Mordecai sighed heavily. "I am a special case, of course, in that I have kept my soul from being fully...vileized...by the hatred of the species that I once counted myself amongst, whereas other sapient undead far more often than not let the newfound hatred of the many races that inhabit this world taint their former belief system, turning them, for lack of a better word, evil. But undeath in and of itself is a bit of a dark art, and so one is automatically inclined to do devious things. It is a daily struggle to keep myself sane, of course, but over the centuries I would like to think that I have rested control over any dark urges my body may have away from whatever substance seems to point the undead in a destructive path."

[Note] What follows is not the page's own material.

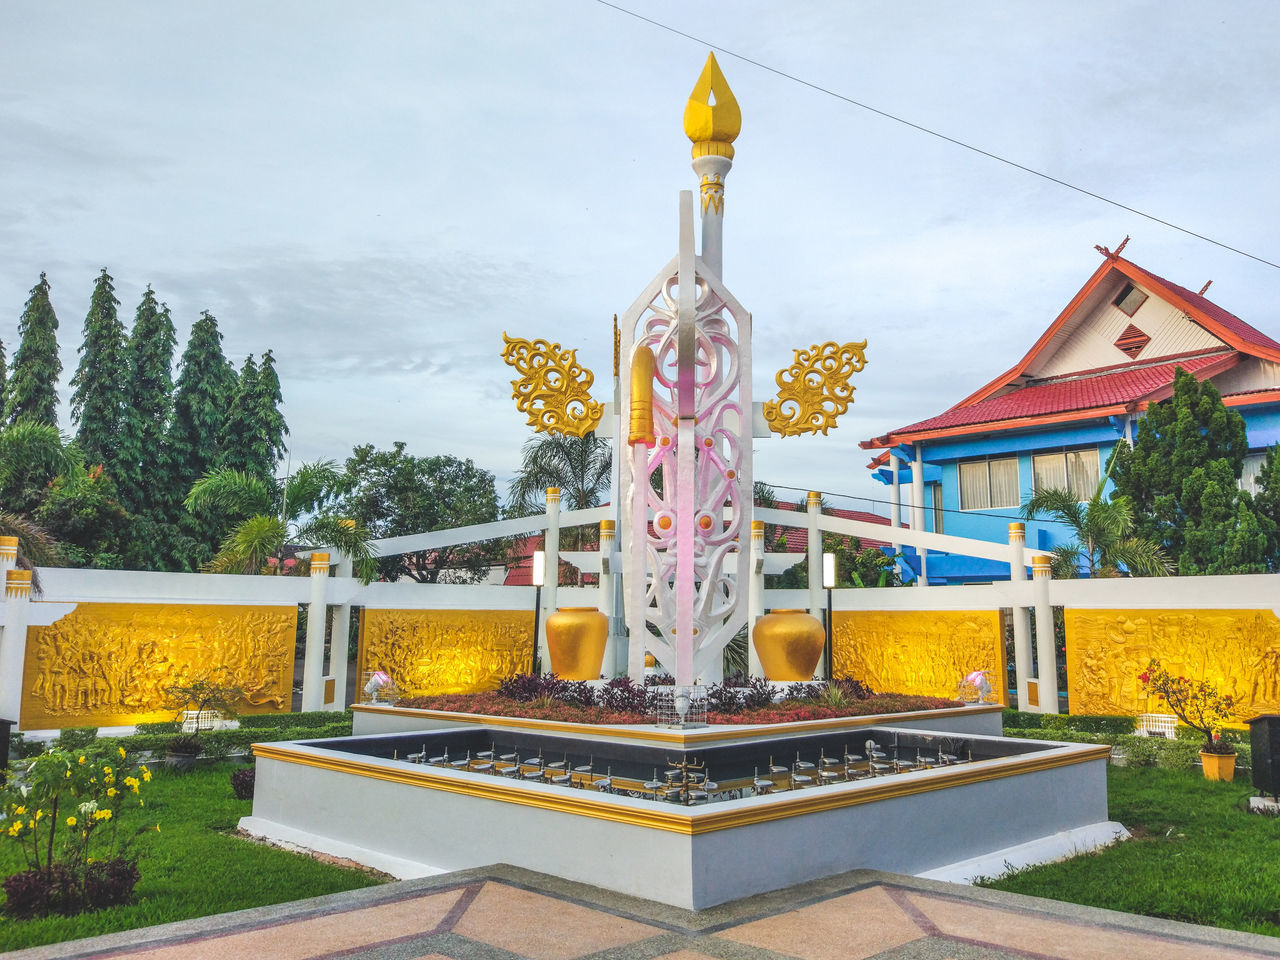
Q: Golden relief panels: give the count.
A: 4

Aleph was silent as Mordecai explained, taking it in as much as was possible. "I am unaware of what goes on, in those aspects of my world. Humans tend to believe they'll be... elsewhere, in some form, when they die. It is usually referred to as somewhere with living plants, but the actual description depends more on wishful thinking than anything observable. The demons... I don't know that they understand the concept very well. They certainly understand what death is, but beyond that, it's a little like asking them to explain how the moons move across the sky. The other creatures, I have no idea. As for angels..."
There was yet another hesitant pause. "No one is certain whether they are even capable of dying.
"The demons cannot kill them by melting them. The fire a demon can produce can be far hotter than any normal flame; they help the humans to work metals. But I have seen them, and more than that, I have -heard- them, melting angels before. It does not kill them. It isn't possible, to the best of my knowledge, to completely melt one. The best the demons are capable of, for now, is to contain them.
"You seem to have a great deal of knowledge on the subject... and the fact that you were able to manipulate your own life as you were makes me wonder. Do you suppose it would be possible to discover how one of my kind may die, without actually killing me? ...Beyond that, if it is possible, I should like to learn how to end another angel, if you are willing to teach me."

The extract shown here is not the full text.